I really liked 2001: A Cube Odyssey. Okay, it's called Fez, but like Kubrick's epic, I'm going to recommend this game and tell you that it's challenging and artistic and generally great. I'm also going to tell you what a piece of ♥♥♥♥ it can be and why some might be turned off by it (again, like 2001).
Fez carries a similar theme of striving to engage with things beyond our understanding. It also mirrors neatly the invetervention of a vast alien intelligence in the affairs of a primitive people, And, before you ask: yes, things get trippy and a bit pretentious toward the end and, yes, no matter how firm our grasp on the physics of things Fez will always have inexplicable bits beyond the ken of our primitive monkey brains.
Our vast alien intelligence du jour is a cube. Yup, that's right, a cube: one of the platonic solids, a d6, one of the basic units of Lego, those dang boxes you'll be pushing in almost every video game ever. But, hey, you're a cool 2D dude living in a 2D world so it totally blows your mind, man. Also, it gives you the ability to rotate the world around its axis, showing you hidden sides of things and allowing you to rerrange the environment along your 2D perspective to solve puzzles. And, if I haven't tortured the 2001/Fez comparison enough, quite a few of those puzzles will make you feel like a baboon impotently smashing a bone against a futuristic space monolith.
Fez delivers all of this through retro-style pixel graphics hung over a 3D frame. Everything is colorful and appealing and each environment is vast, but carries its own distinct tone and character that keeps exploration exciting. It's just a visually charming game. Well, there were one or two bits with harsh flashing and garbage that made my eyeballs want to jump out and commit seppuku for the harm they were doing to my head, but mostly visually charming. Yeah, sticking with that.
Your goal in Fez iso to collect cubes and cube fragments through platforming and solving puzzles. While platforming you rearrange the world to create a path for you to climb and jump up to get collectibles and reach new areas. Falling to your doom just places you back at the ledge you fell from and there are few other hazards. It's casual in the sense that there is no combat, but there are a few sections where the timing and precision required are viscious. Most of these are only for 100% completion; not necessary for the basic ending.
The platforming challenges will test your logic, but won't tax you to your limits. As for the "puzzle" puzzles, well, that is your hardcore experience, mister gamer man. Some of the puzzles will require you to observe and relate hints from locations spanning the game's massive map. Areas you might not have been to in hours. It will test your cryptography skills and even your ability to think outside the game. Some of these are quite clever, but many of them will be those sorts of puzzles where you either get them quickly or you never will. I think where the game missteps badly are its small number of puzzles that ask you to use resources beyond the scope of the game. While almost anybody playing Fez will have internet access and the power to decipher a QR code, for instance, some people will likely stumble on what they require to do so, and, more isidiously, puzzles like that tell the player that not all the puzzles in the game are self contained. Since you've been quite clearly told you need outside knowledge for a minority of the puzzles, you might go looking outside the game for answers when a little more patience and exploration could do the job.
Now, my stupid self will shout those puzzles down as being "unfair" and then take them behind the shed, while you might be some enlightened space being who finds ciphers based on that bit about the fox and the dog and the English language quite dull.

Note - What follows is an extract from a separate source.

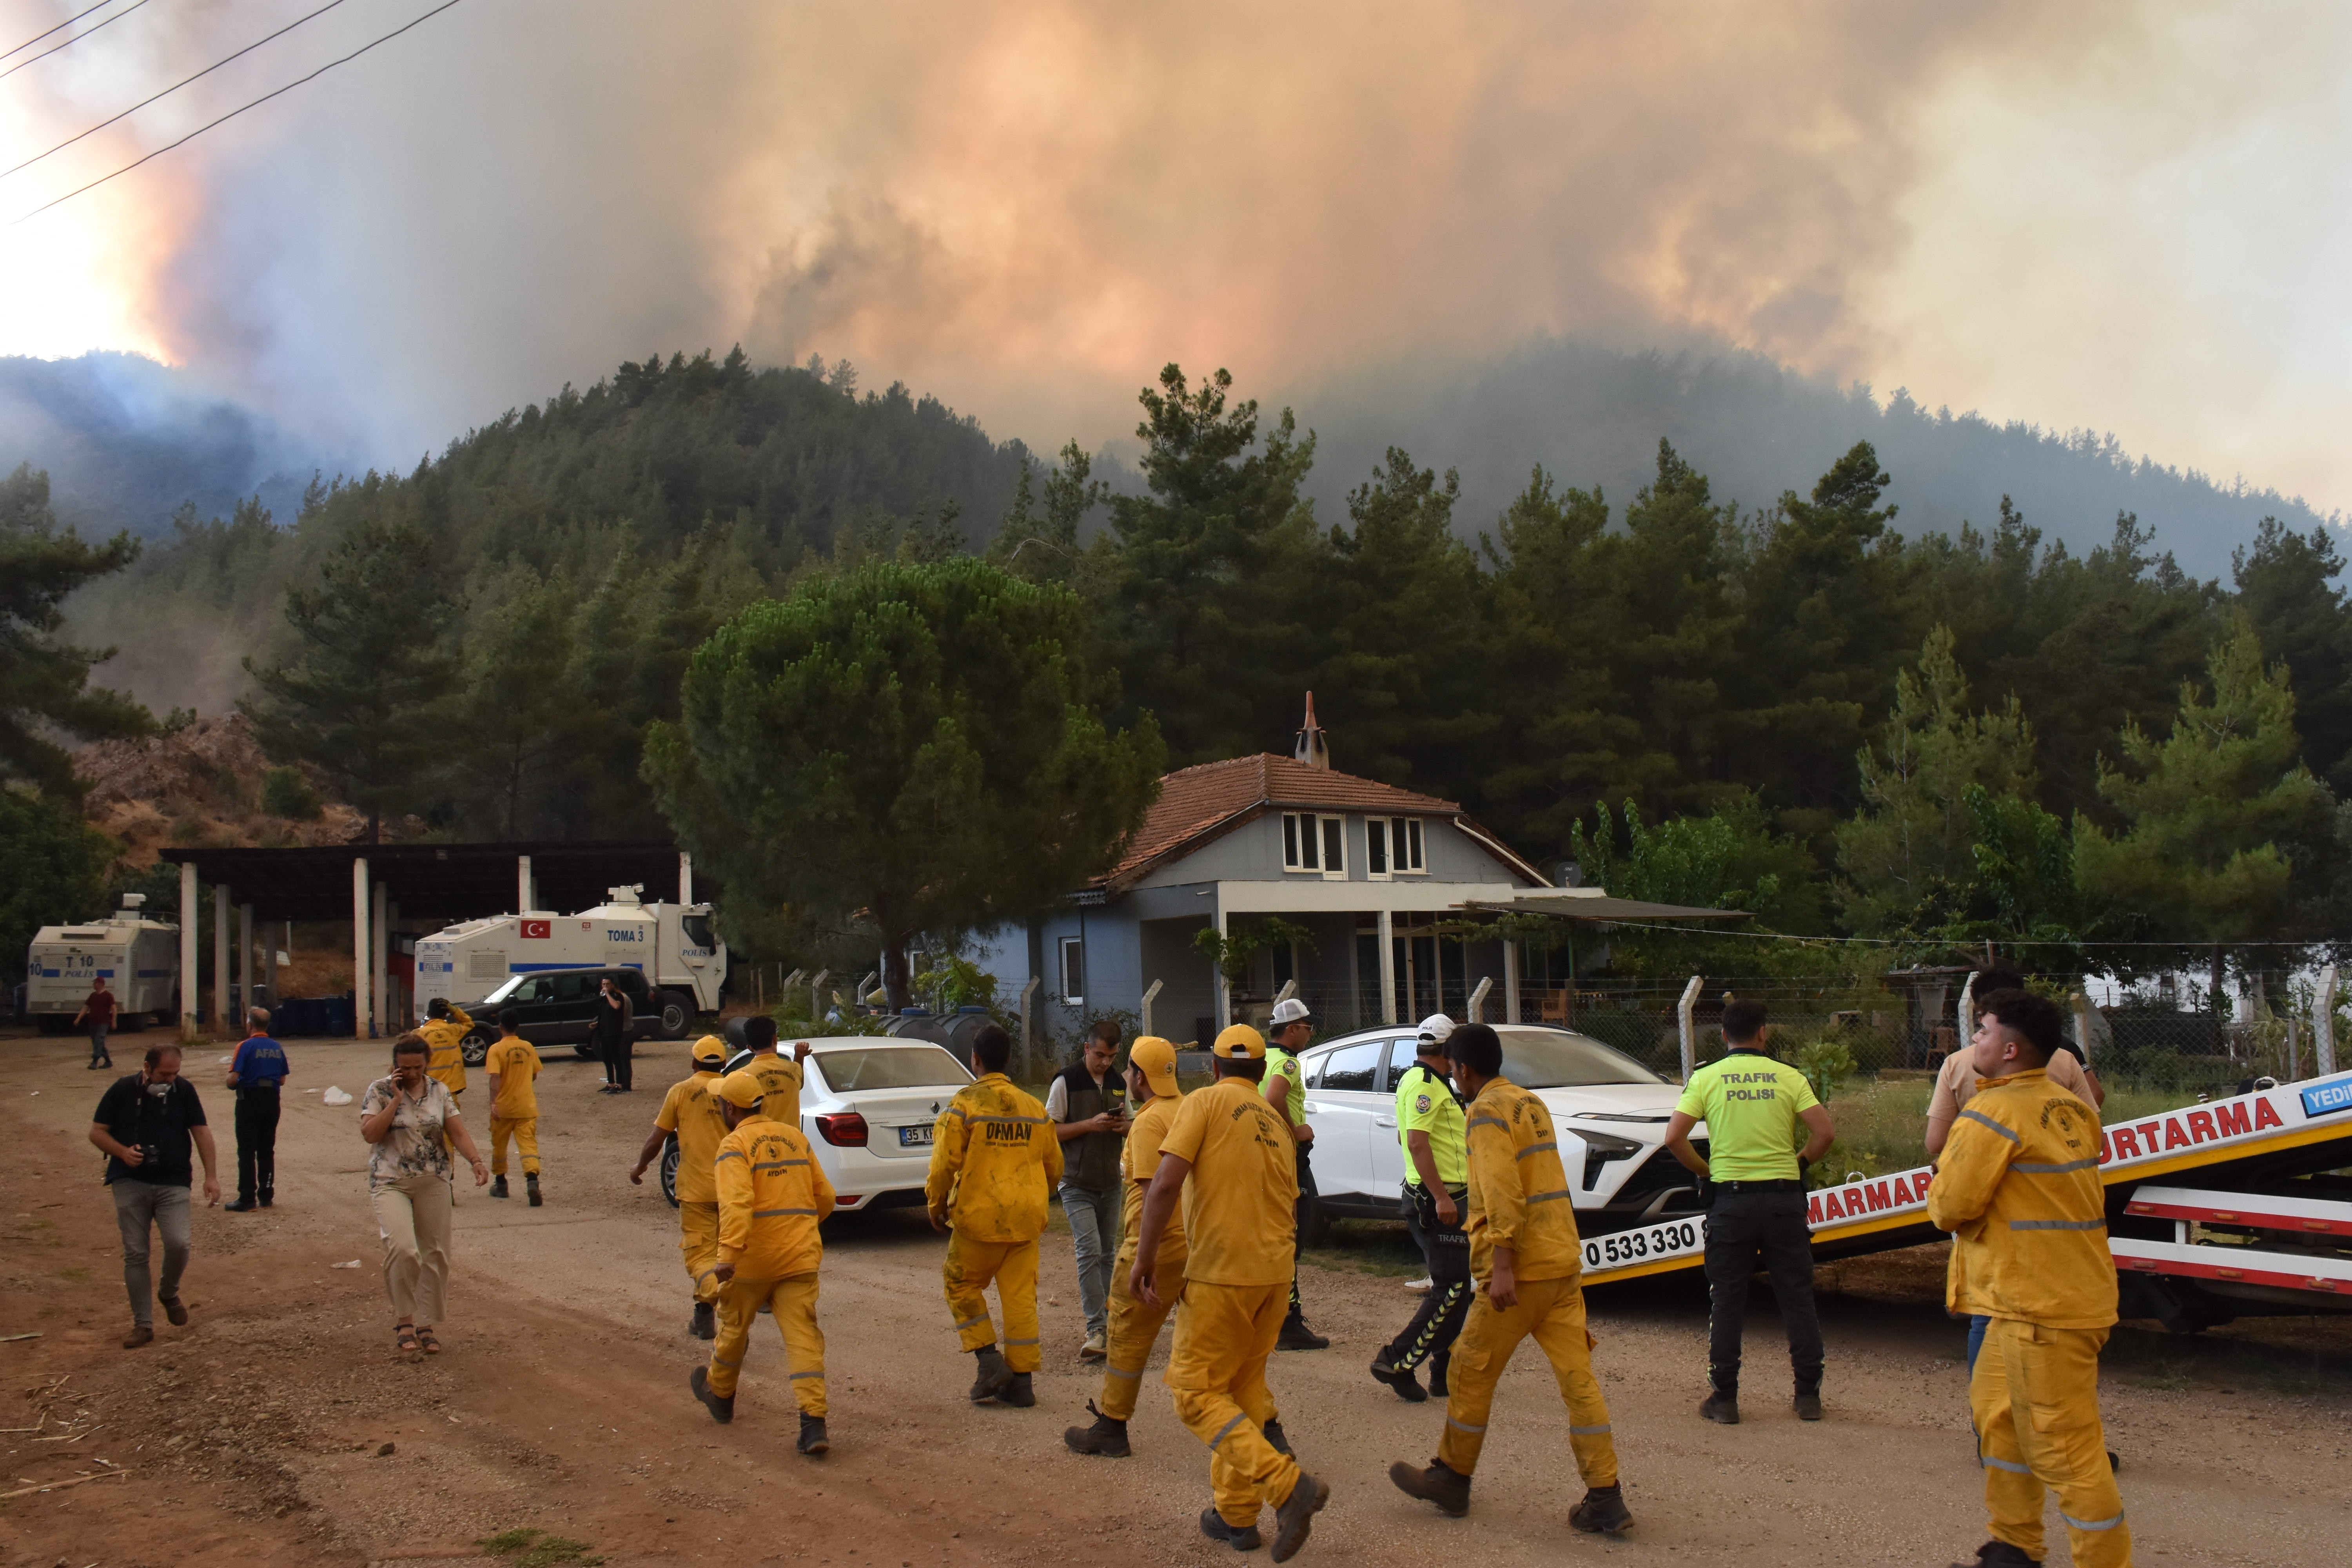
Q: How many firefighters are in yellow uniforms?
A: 10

Either way, none of the worst puzzles are needed just to get the normal end.
There are also three puzzles based on obscure moon logic that I'm pretty sure only specialists and/or the combined force of the internet were meant to solve. Solving these does basically nothing and doesn't detract from the game, though they are included side-by-side with the games other puzzles with no ceremony whatsoever. What I'm saying here is: to enjoy Fez, you've got to pick your puzzles, be okay with walking away, and try to be patient for a little while before you spoil them for yourself. That's how you'll get the most fun out of the game.
And it is a fun game! A really fun game, even! So pick it up and get ready to rotate your brain!
P.S. If you're on the fence about getting Fez because you've heard that Phil Fish is a righteous ♥♥♥♥, my advice is just to get it. From what I've read, Phil seems like a guy who just doesn't handle people well and could maybe use some anger management, rather than somebody with genuinely bad intentions. Ultimately, I don't know the guy well enough to make that judgement and I don't think the media has given a broad enough perspective on him for anybody who doesn't know him personally to make that judgement. What I do know is that Fez is the result of several people's hard work and is a cheerful, inclusive, brilliant experience. It's worth a few bucks on its merit alone and anybody who created it can't be all bad.